9. Improved Synthesis of 5-tert- Butoxycarbonyl 5-methyl-1-pyrroline N-oxide
Masaaki Sato, Kazunori Anzai, Nobuo Ikota, and Toshihiko Ozawa
Keywords: ESR spin trapping 5, 5-dimethyl-1-1-pyrroline N-oxide, superoxide, 5-tert-butoxycarbonyl 5-methyl-1-pyrroline N-oxide, improved synthesis
The spin trapping method is a useful method for the detection of unstable radicals. Radicals are trapped by non-radical spin trapping reagent and converted to stable radical adducts which can be observed with an ESR spectrometer. DMPO (1, 5,5-dimethyl-1-1-pyrroline N-oxide) has been widely used to trap superoxide and hydroxyl radical. A major disadvantage of DMPO is that the DMPO-superoxide adduct (DMPO-OOH) spontaneously decays to the DMPO-hydroxy adduct (DMPO-OH). The phosphorylated analog, DEPMPO (2, 5-(diethoxyphosphoryl)-5-methyl-1-pyrroline N-oxide), has been reported recently. In contrast to DMPO-OOH, DEPMPO-OOH does not decompose to DEPMPO-OH. However, ESR spectra of DEPMPO adducts are complicated due to the hyperfine coupling from an additional 31P and the existence of diastereomers. Substitution of the 5-methyl group in DMPO with an electron-withdrawing group increases the stability of superoxide adduct and has led to the synthesis of a carboxylated analogs. More recently, a new analog, BMPO (3, 5-tert-butoxycarbonyl 5-methyl-1-pyrroline N-oxide) has been reported. However, synthetic procedures for BMPO were not well established. Here, we describe an improved synthesis of BMPO.

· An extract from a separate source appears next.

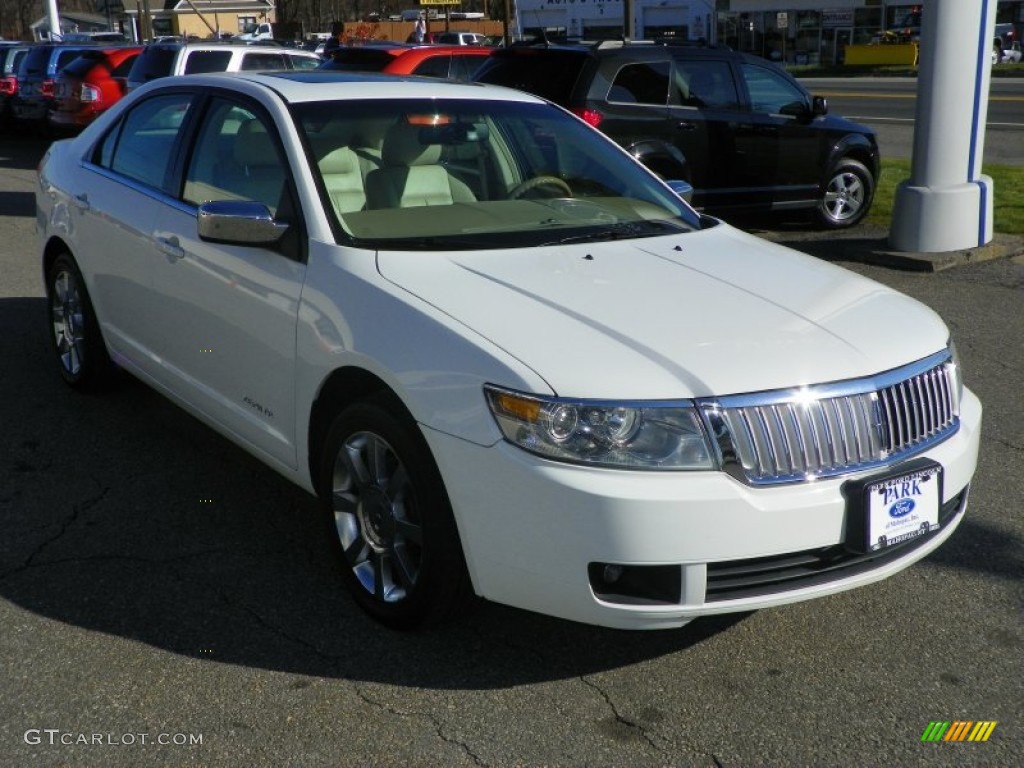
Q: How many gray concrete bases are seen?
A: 1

The synthetic route for the preparation of (3) is illustrated in Fig. 8. The cyclic nitrone spin trap, BMPO, was prepared starting from 2-bromopropionic acid (4), which was converted to the corresponding tert-butyl ester (5) by treatment with isobutene in the presence of sulfuric acid in dioxane (yield 90%). This ester was also obtained from 2-bromopropionyl bromide and tert-butyl alcohol in the presence of silver cyanide in benzene at reflux temperature in comparatively low yield (30 %). Teatment of 5 with sodium nitrate and phloroglucinol in dimethylformamide at room temperature afforded tert-butyl 2-nitropropionate (6) in 56% yield. The nitro compound (6) was then treated with acrolein in the presence of triethylamine in acetonitrile under Ar atomosphere at 10 oC to give the desired Michael adduct, i.e. nitro aldehyde (7), almost quantitatively (99 %). Reduction of the nitro aldehyde (7) with zinc powder in MeOH-H2O (1:1, v/v) in the presence of ammmonium chloride gave the BMPO (3) in 66 % yield as white needles ( mp 97-98oC) after purification by column chromatography and recrystallization from hexane-dichloromethane.
The BMPO superoxide (BMPO-OOH) adduct was about 10 times more stable than DMPO-OOH in the spin trapping of superoxide anion generated by the hypoxanthine-xanthin oxidase system.
Fig.8.Synthetic scheme for the preparation of BMPO.